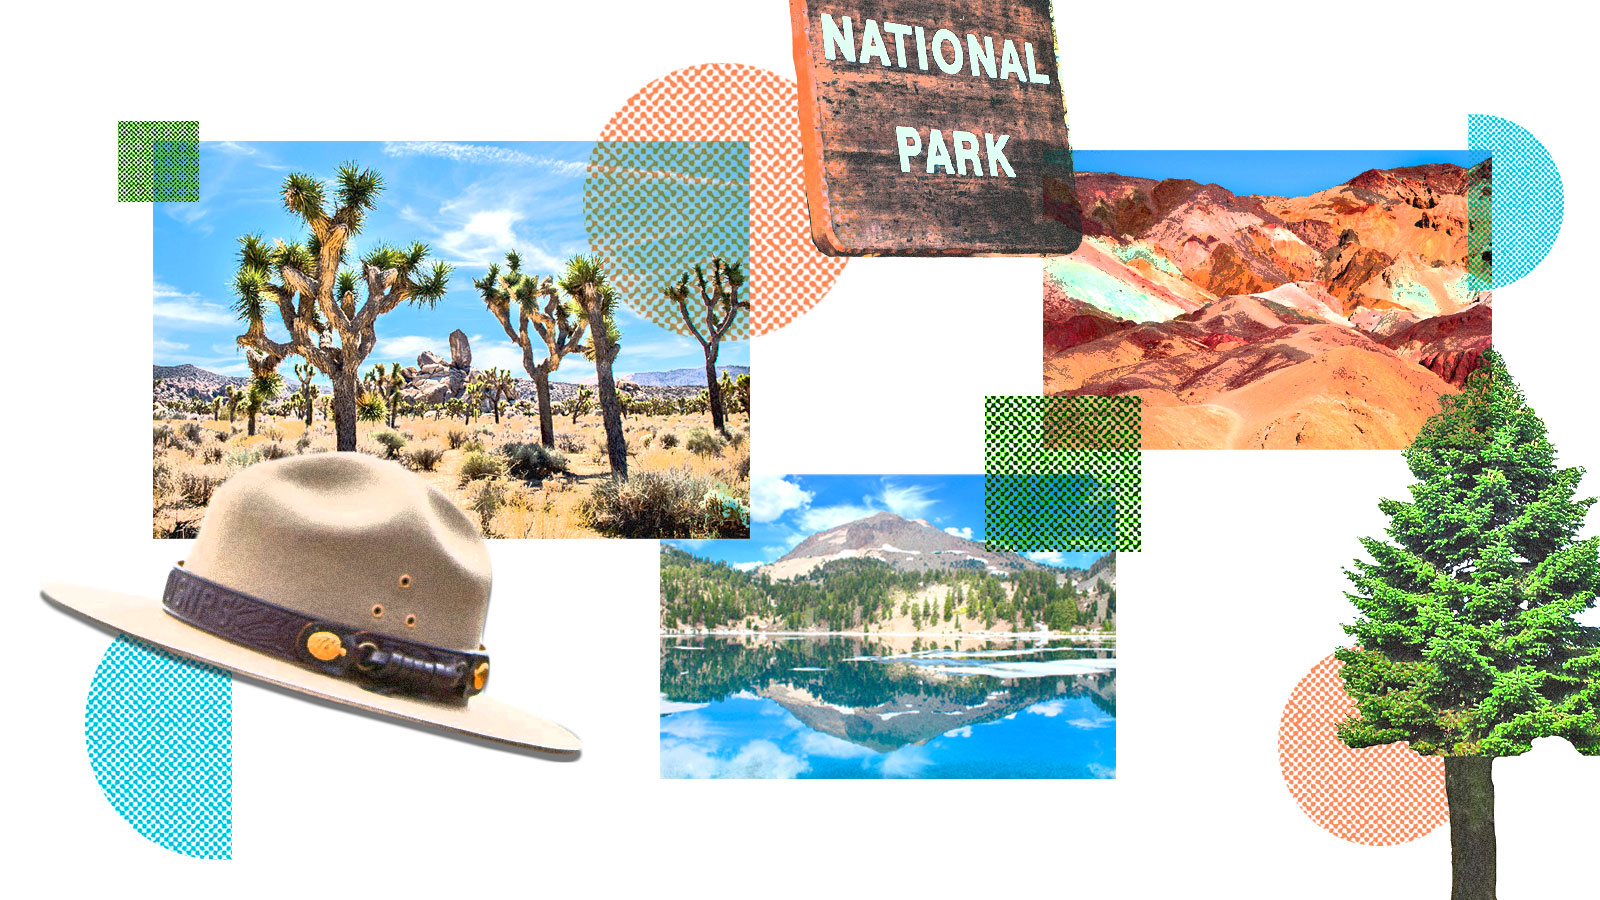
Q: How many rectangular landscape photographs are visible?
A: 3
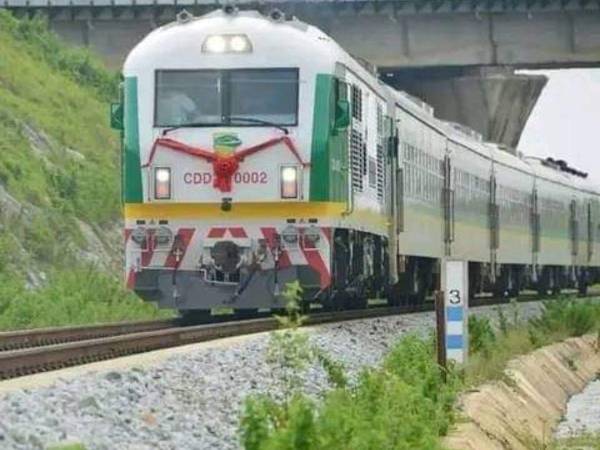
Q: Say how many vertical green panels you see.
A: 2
= = = = = = =
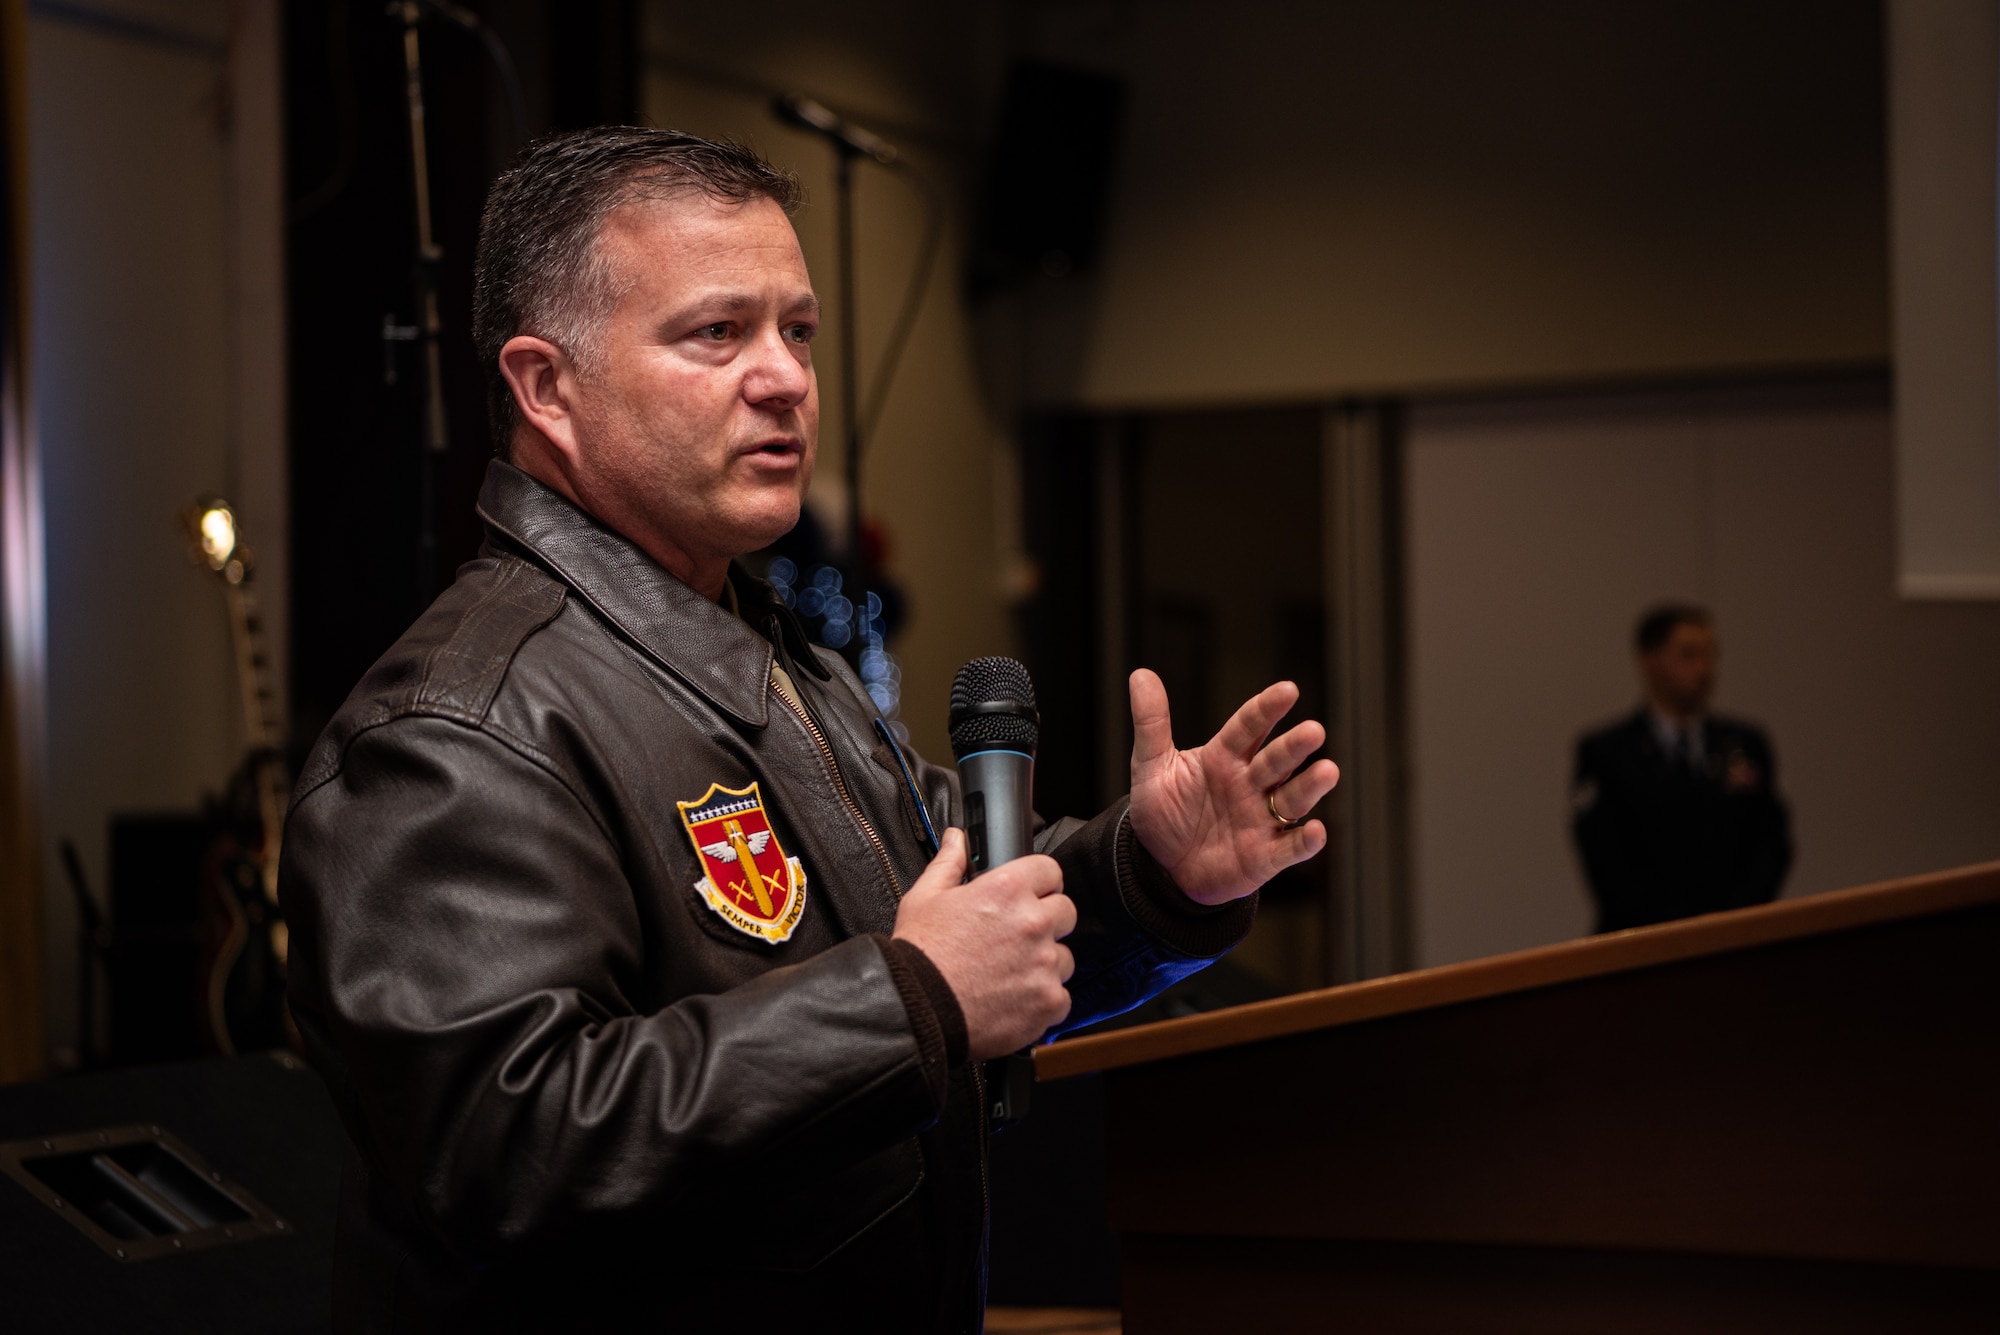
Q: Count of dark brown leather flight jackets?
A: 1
= = = = = = =
**What you need to do:** Match on "many" and copy out every line of the entries that contains it.

**Exercise output:**
Q: How many rectangular landscape photographs are visible?
Q: Say how many vertical green panels you see.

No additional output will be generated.